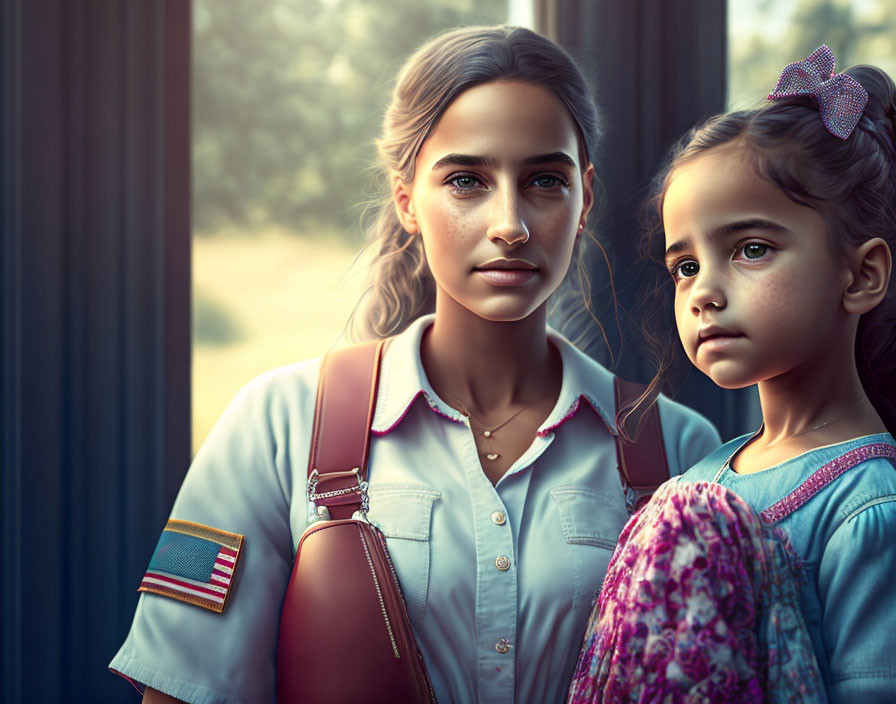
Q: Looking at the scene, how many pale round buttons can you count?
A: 3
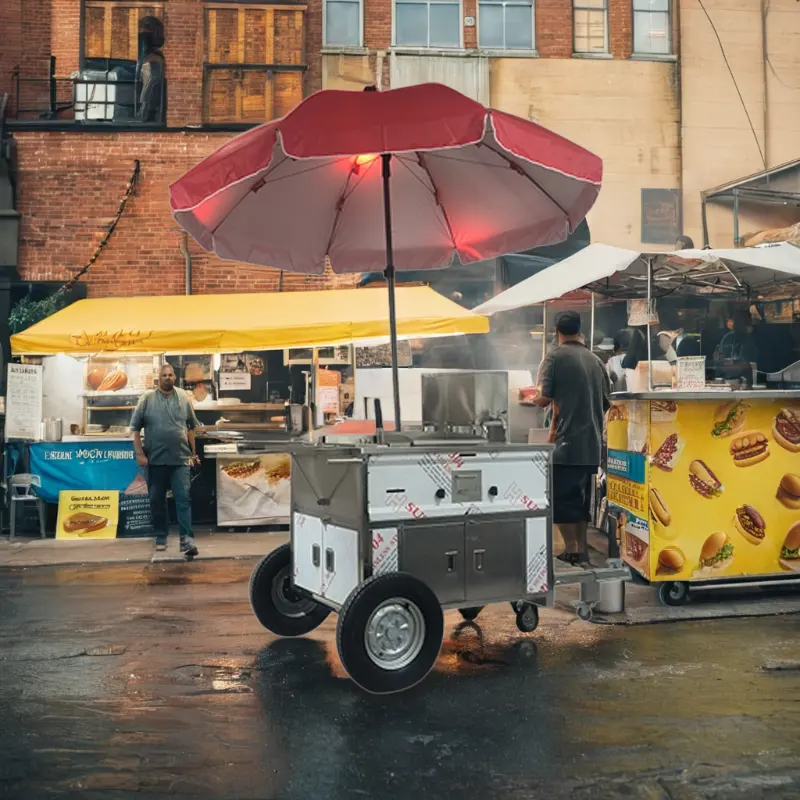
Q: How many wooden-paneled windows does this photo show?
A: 2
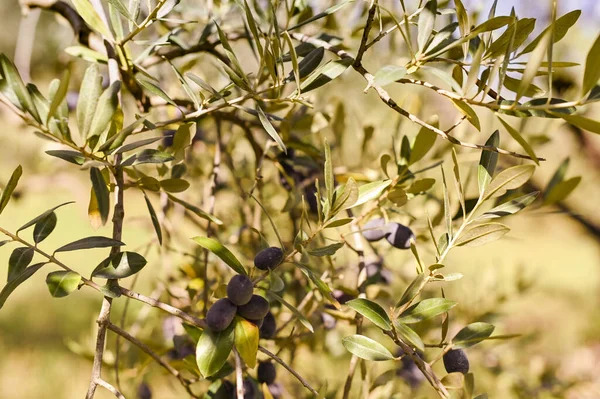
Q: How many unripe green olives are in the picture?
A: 0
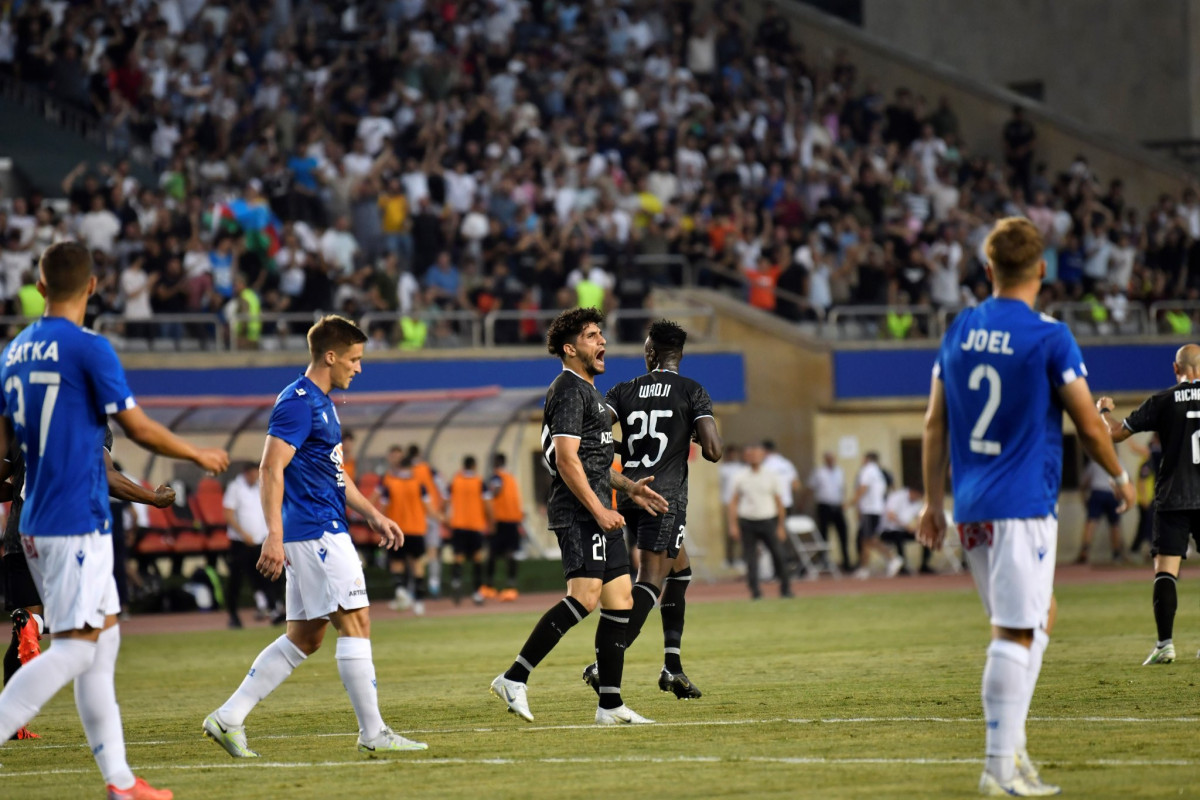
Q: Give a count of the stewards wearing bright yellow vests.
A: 7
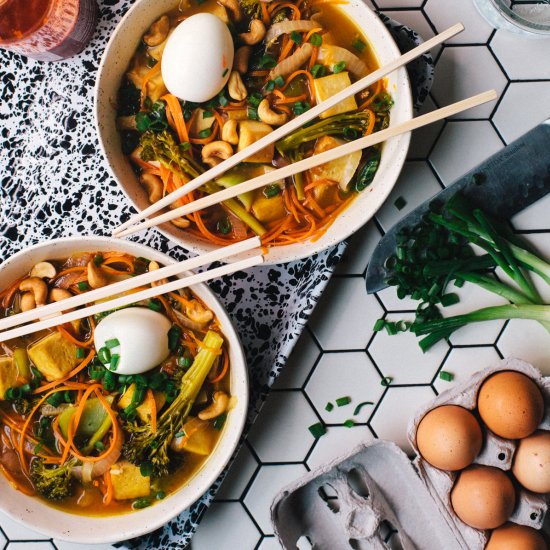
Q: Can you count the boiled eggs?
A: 2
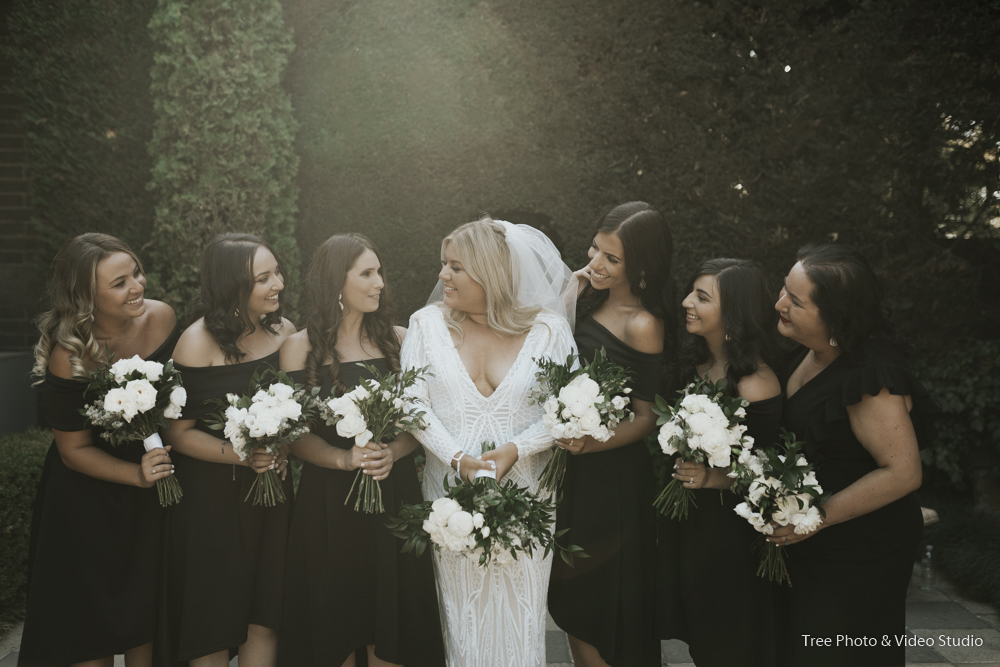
━━━
An exact, image-free transcription of all the records above is needed.

Q: Looking at the scene, how many pale round buttons can you count?
A: 3
Q: How many wooden-paneled windows does this photo show?
A: 2
Q: How many unripe green olives are in the picture?
A: 0
Q: Give a count of the stewards wearing bright yellow vests.
A: 7
Q: Can you count the boiled eggs?
A: 2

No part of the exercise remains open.